Le blog de michel koppera
"Les ardents de la Rue du Bois-Soleil", # 51
Au mois de juillet, on a profité d’une semaine de vacances pour rendre visite à mon oncle Jean. Pour y arriver, c’est toute une aventure. De Paris jusqu’à Valence, ça va tout seul, il suffit de suivre le fleuve tranquille de l’autoroute. C’est après que ça se complique : il faut obliquer brutalement vers l’est et s’enfoncer dans des vallées de plus en plus étroites, sur des routes de plus en plus entortillées. À la fin, au bout du bout, il y a des endroits où deux voitures ne peuvent même plus se croiser. Avec tous ces virages, Aurélie avait mal au cœur…
Mon oncle Jean habite – avec sa femme – dans le Vercors. Ils sont à la retraite tous les deux, alors ils passent leurs journées à contempler la montagne et à trouver ça beau… De toute façon, il n’y a rien d’autre à faire ! Le premier village est à trois kilomètres. Trois kilomètres, on pourrait dire que c’est rien, mais en voiture, avec tous ces virages qui s’enchaînent, faut bien compter vingt minutes. Et on ne parle pas du supermarché, du cinéma ou du médecin, là faut plutôt tabler sur une demi-journée ! Donc, regarder la montagne ou baiser, il n’y a pas vraiment le choix. Avec Aurélie, on a opté pour la baise, parce que la montagne ça ne nous branche pas vraiment…
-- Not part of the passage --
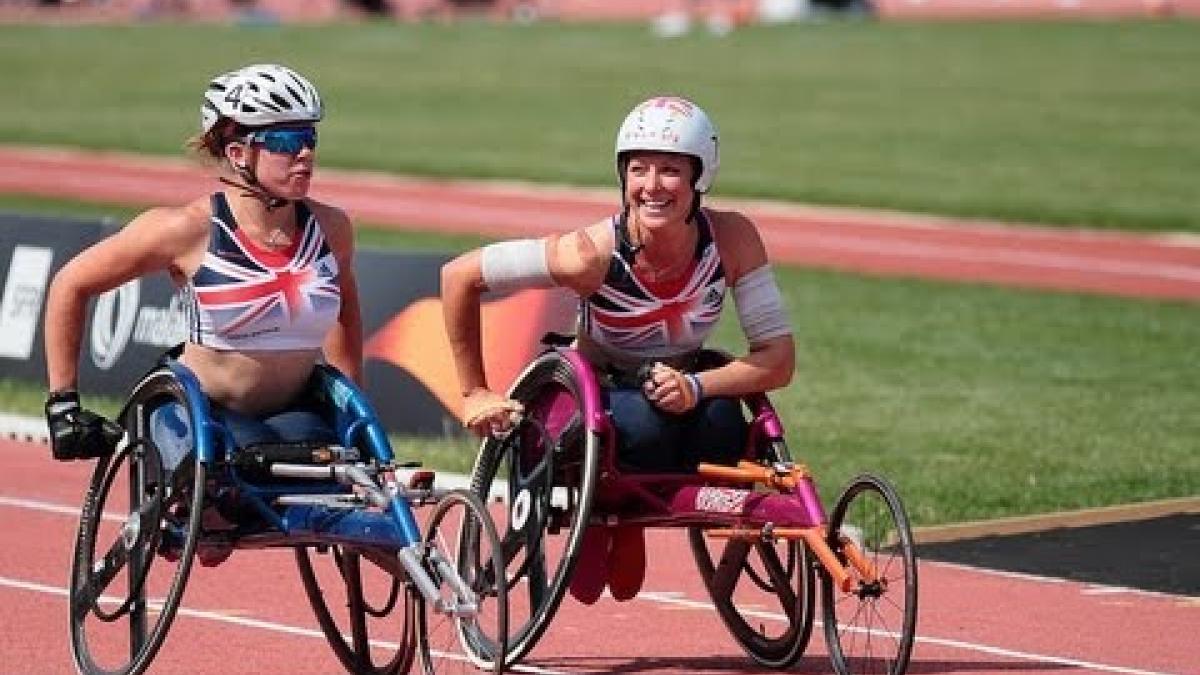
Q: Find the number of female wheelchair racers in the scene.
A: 2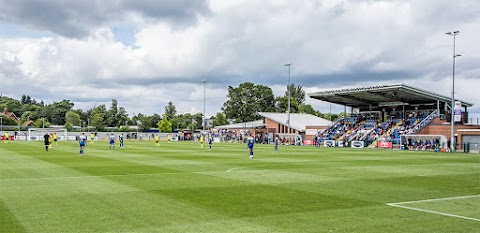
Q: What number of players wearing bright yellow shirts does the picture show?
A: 7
Mon oncle Jean, il a soixante-trois ans, le nez envahi de couperose et un gros ventre. Car il aime trop manger. Mireille, sa femme depuis plus de trente ans, elle fait tout ce qu’elle peut pour modérer ses appétits et son taux de cholestérol. En vain. C’est pour ça qu’on avait été surpris d’apprendre qu’il avait naguère lancé le javelot et couru le 400 mètres.
- Erreurs de jeunesse ! dit-il en se pianotant jovialement la bedaine.
Evidemment, il n’était pas question d’évoquer le rôle d’une certaine Reine Victoire dans sa brève carrière sportive. Qu’était-elle devenue celle-là ? Aurélie aurait bien aimé le savoir.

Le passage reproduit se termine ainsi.